El aumento del fenómeno

Esgrimen el perjuicio económico que puede causar la cascada del fenómeno 'no show'. Las cifras variarán en función también del local. Por ejemplo, el restaurante DiverXO, del chef con estrella Michelin David Muñoz, que tiene una lista de espera enorme y su precio medio oscila en torno a los 300 euros, pide una señal de 100. Si cancelas a tiempo no hay problema, ya que tiene mucho público y pueden colocar a otros comensales, pero el 'no show' es una pérdida económica en este tipo de restaurantes, explica Margarita, de la asociación La Viña, y bastante relevante.

No atañe solo a los restaurantes de lujo o a los Michelin, que pueden cobrar 100 euros de señal

No es una cuestión que atañe solo a los restaurantes de lujo o a los estrella Michelin. Al contrario, al mismo tiempo que se ha extendido el fenómeno de reservar en varios sitios para luego no aparecer sin cancelación, según denuncian los hosteleros, se van sumando más restaurantes y puede convertirse pronto en algo normal. El propio portal de reservas El Tenedor realizó un estudio para analizar el 'no show'. Lo definen de la siguiente forma:

“Un cliente tiene una reserva para cenar con tres amigos en un restaurante.
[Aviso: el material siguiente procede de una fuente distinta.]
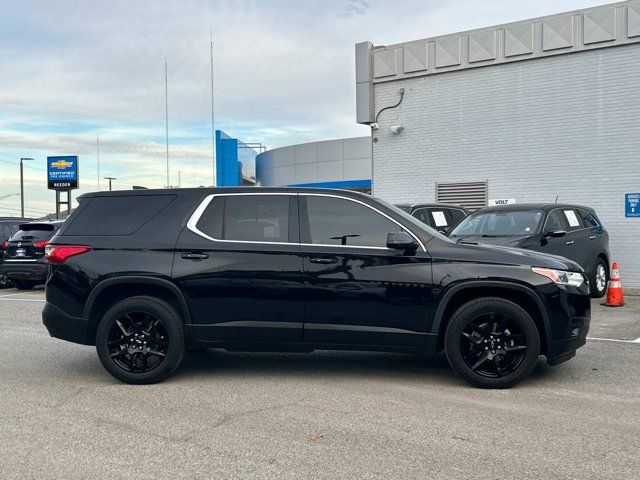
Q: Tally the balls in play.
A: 0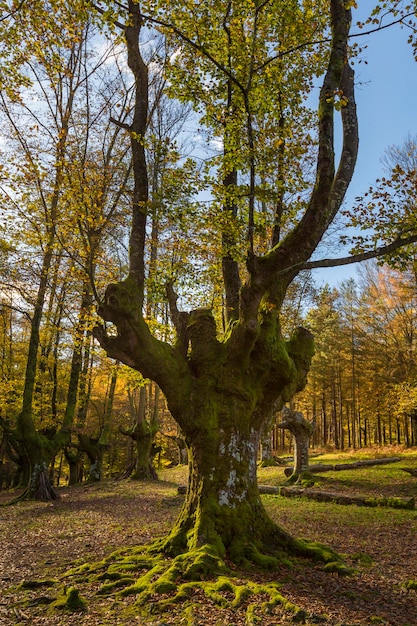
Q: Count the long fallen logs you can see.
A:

Horas antes se le presenta un inconveniente, cancela la cita con sus amigos pero… olvida avisar al establecimiento. Horas después, el local sufre las consecuencias de este 'inofensivo' olvido:

  • Desajuste en el servicio y en la gestión del restaurante.
  • Pérdidas de alimentos.
  • Pérdidas económicas".

Según su estudio, elaborado en 2016, cuando comenzaron a notar el aumento, tal y como comenta también Margarita, el 50% de los clientes a los que preguntaron ni siquiera eran conscientes de lo que era un 'no show'. El 17% confesó haberlo hecho, porque según la encuesta “no se les ocurrió cancelar”, mientras que el 67% de los restaurantes consideraba que el fenómeno se produce cuando el cliente tiene varias reservas para elegir el que mejor le conviene al final. Es decir, el caso del Valle de Arán.
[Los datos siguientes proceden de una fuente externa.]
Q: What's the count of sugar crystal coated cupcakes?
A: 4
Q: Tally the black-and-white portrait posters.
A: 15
Aunque aún no se ha generalizado, los hosteleros creen que en el futuro la práctica se extenderá

Desde entonces, se han llevado a cabo diferentes jornadas de asociaciones de hosteleros en los que el problema de los clientes que dejan tirado al restaurante ha surgido con recurrencia. Es una tendencia que crece, aunque las medidas de cobrar una señal solo representen todavía un 3,7%, según datos de los asociados de La Viña. Lo que tienen claro es que el 'no show' acabará por extender la práctica.

Pérdidas en fechas clave

De momento, ha repercutido especialmente en restaurantes que ofrecen un menú cerrado, muy concreto, o de degustación para varios comensales, para grandes eventos y en fechas festivas clave como las navidades, cuando se organizan comidas de muchas personas, ya sean de empresa o familiares, una época en la que crecen las reservas y cuando no asistir sin avisar a tiempo genera unas pérdidas mayores.

Es el caso, por ejemplo, del restaurante La Chamana. Su propietario, Ian García Ramos, explica a Alimente que se han visto afectados, aunque solo han implementado la política de pedir una señal “únicamente a grupos grandes, en fechas importantes o cuando hay un evento con un menú cerrado”. Desde La Viña advierten, sin embargo, de que es la punta del iceberg. Llevan ya un par de años observando la tendencia que surge de forma continuada en las jornadas que organiza el sector por la creciente preocupación: cada vez se van a sumar más locales a este tipo de prácticas, porque el fenómeno sigue creciendo. No se sorprendan cuando les pidan el número de la tarjeta antes de haber degustado la carta.